Thursday, July 28, 2011

Reflections on Simplicity and Consumerism

Two of my grandchildren came to stay for a couple of nights. They are such cool kids and it's so nice to have a little boy sit on my knee and give me a cuddle again - my own boys are too grown up for that now. A walk on the beach with two kids and a dog is a simple pleasure but one of the best.

But is it a simple pleasure really? The 15 minute drive to the beach involved my van, petrol, money. For how much longer will we be able to do that?

I've been reading - sometimes I think that's a big mistake! A bit of transition town / lifeboat politics on the Transition Towns pages and several off shoots from there, then one of my favourite bloggers (she's a book artist too and also "a permaculture-inclined, organically arty, gardenista creek-mumma....") wrote about simple living sending me off to Amazon to buy another Kindle book. Then there's the news and weather filled with uncertainty about the world's climatic / financial / social / psychological / (fill in the blank) future. So everyone waits for someone else to fix things. There are people out there trying to make their / our world a little better, but most just go on mindlessly consuming, avoiding thinking about the future.
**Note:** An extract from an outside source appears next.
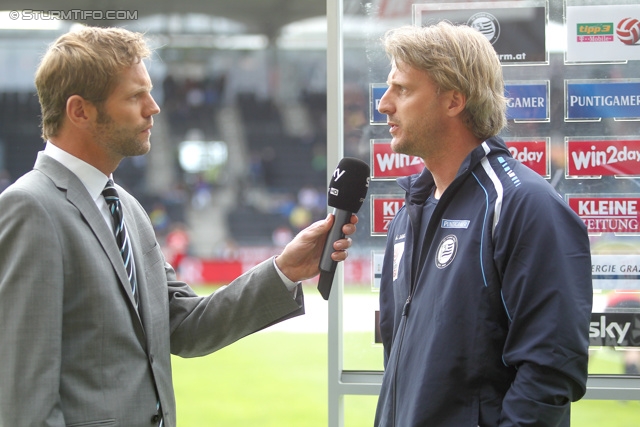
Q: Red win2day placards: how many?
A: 3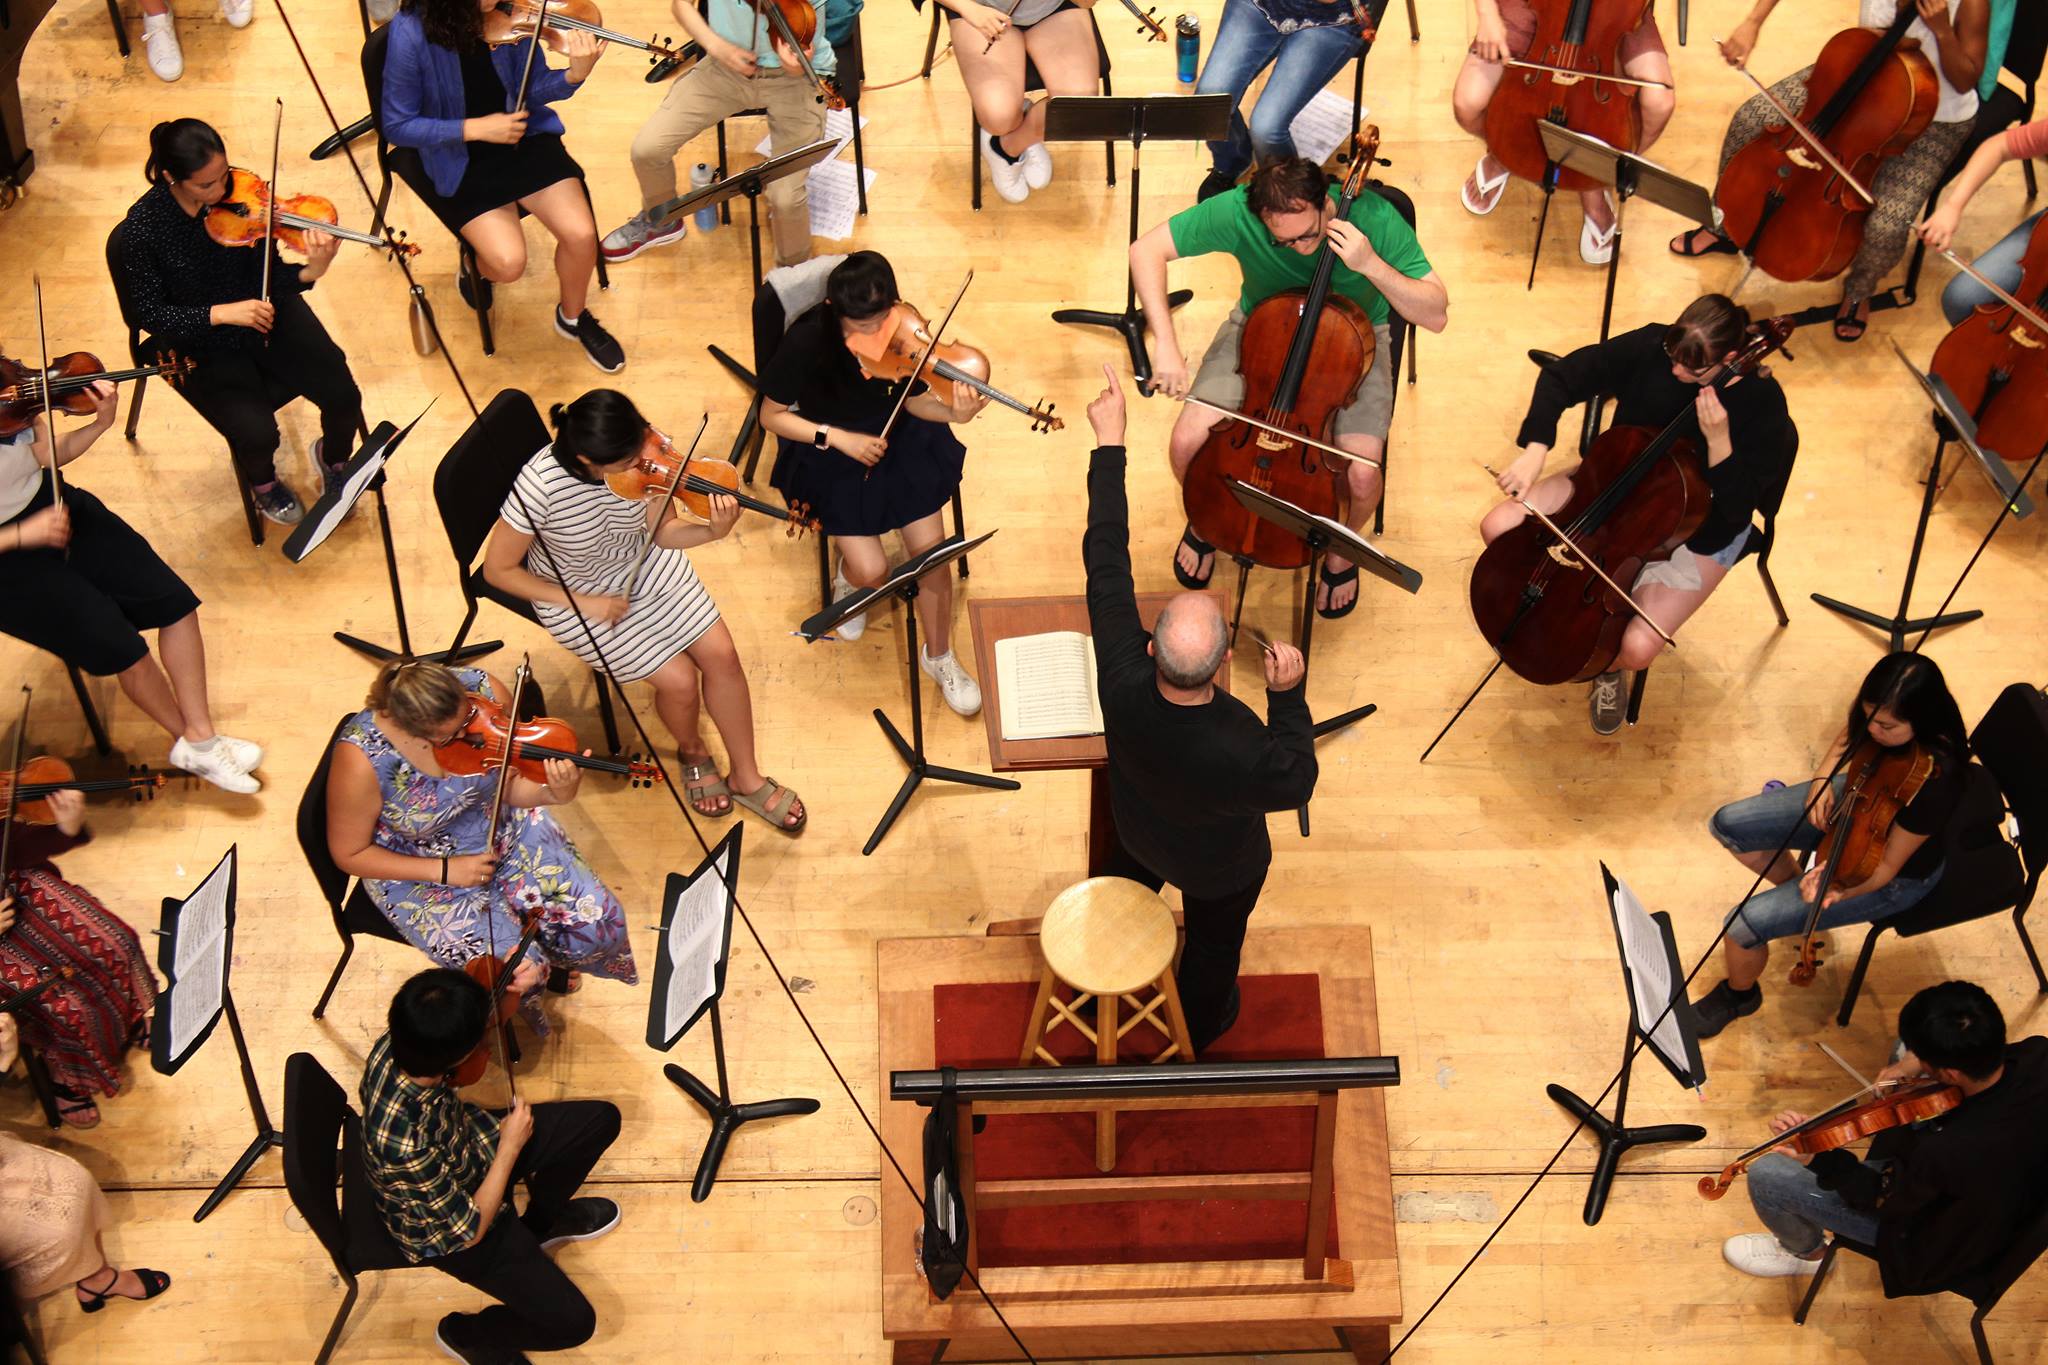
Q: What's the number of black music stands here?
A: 10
Is it a problem? I remember back in the early 1960s, lying awake at night waiting for the Cold War to end and for the bombs to start falling - but it didn't happen. Are these current problems going to fade away too? Can we take a chance on that?

Out at The Base I looked around and was struck by the vastness of the place. The car park was almost full - and their web site informs me they have 2,600 parking spaces. Many, I'm sure, were awaiting the return of more than one person. So many people shopping for what? Necessities? Or cheap junk made in third world countries by underpaid and badly treated almost-slaves?

But such a bargain!

 And if you think I'm getting at you, well, maybe I'd like you to think about these things too, but really this writing is a form of self-flagellation because LOOK at the bargain I got: a really pretty scarf made in India from 100% viscose and reduced to $10.

I should be ashamed of myself. I am.

I fear the time will come, sooner rather than later, when most of us will be scavenging amongst the rubbish for something useful, but will mostly find trash as useful as a cigarette butt to a sparrow.